# Data supplied:
________

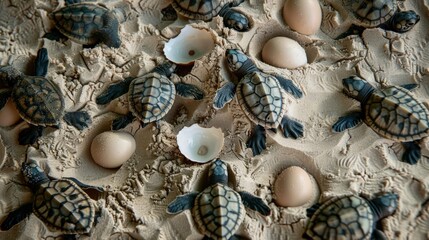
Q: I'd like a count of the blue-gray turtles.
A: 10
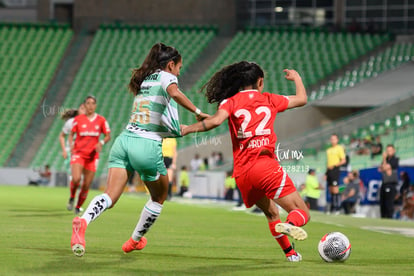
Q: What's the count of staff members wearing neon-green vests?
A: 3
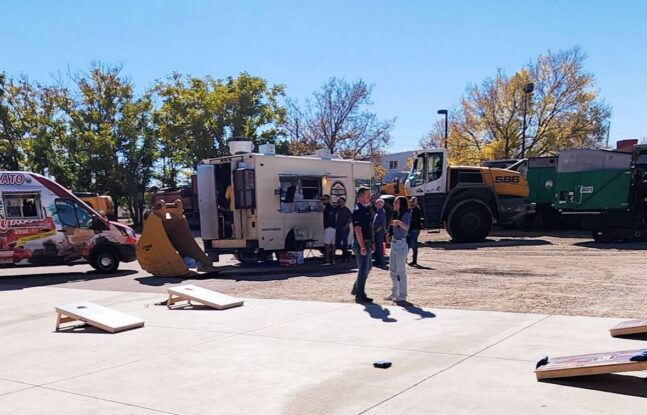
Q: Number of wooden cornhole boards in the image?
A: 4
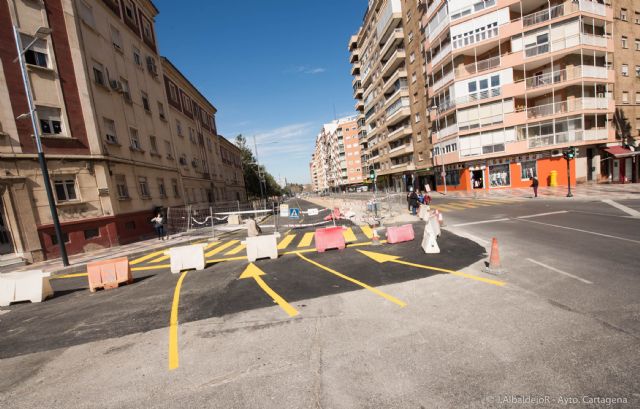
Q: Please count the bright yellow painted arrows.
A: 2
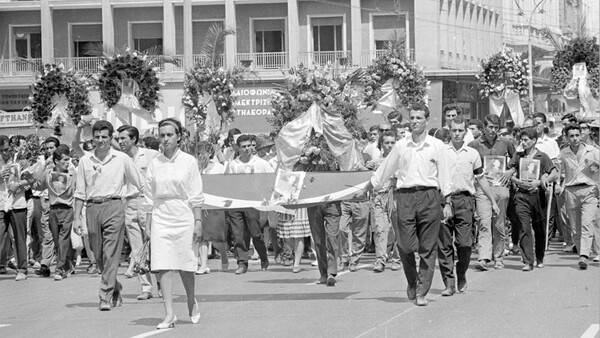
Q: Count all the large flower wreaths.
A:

________

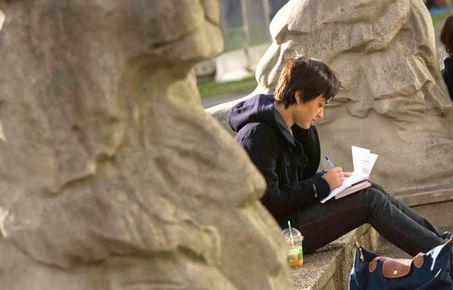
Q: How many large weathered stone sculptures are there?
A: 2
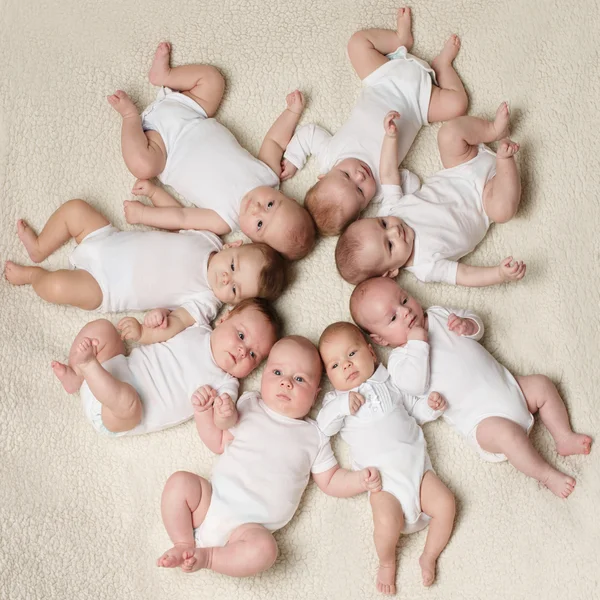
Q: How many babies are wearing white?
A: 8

________

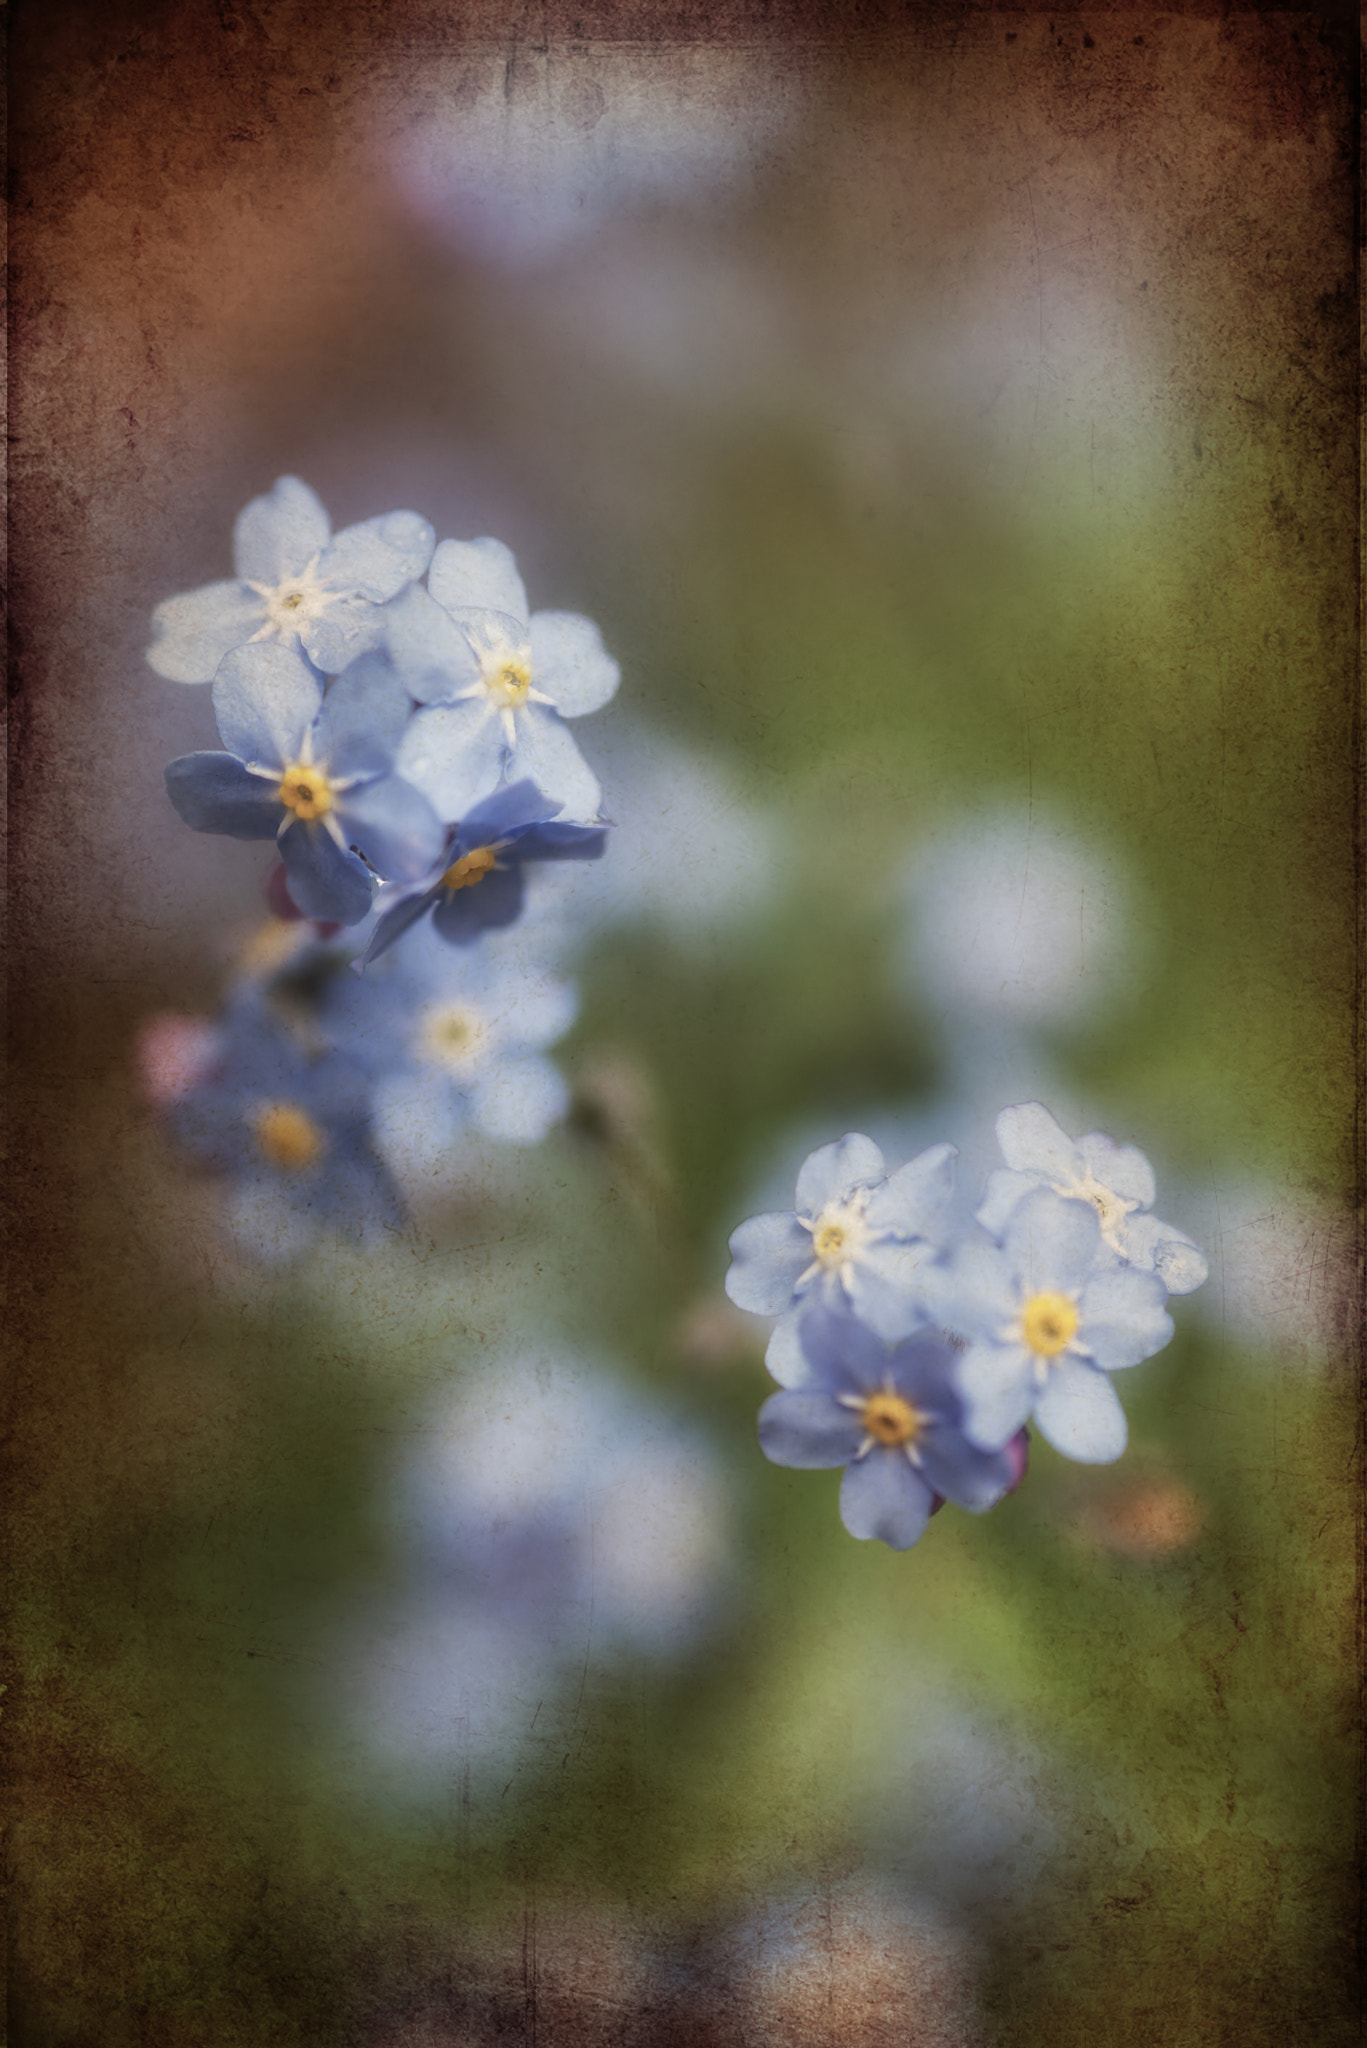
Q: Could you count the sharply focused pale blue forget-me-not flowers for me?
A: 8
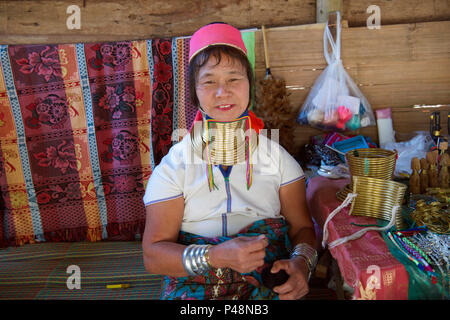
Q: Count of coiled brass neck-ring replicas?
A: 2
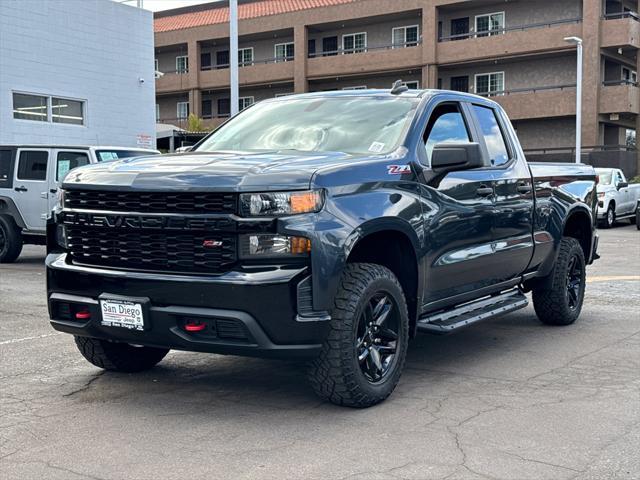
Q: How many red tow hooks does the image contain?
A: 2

________

# Task instructions:
In the entries above, find each line with the word "large" and copy it.

# Solution for this problem:
Q: Count all the large flower wreaths.
Q: How many large weathered stone sculptures are there?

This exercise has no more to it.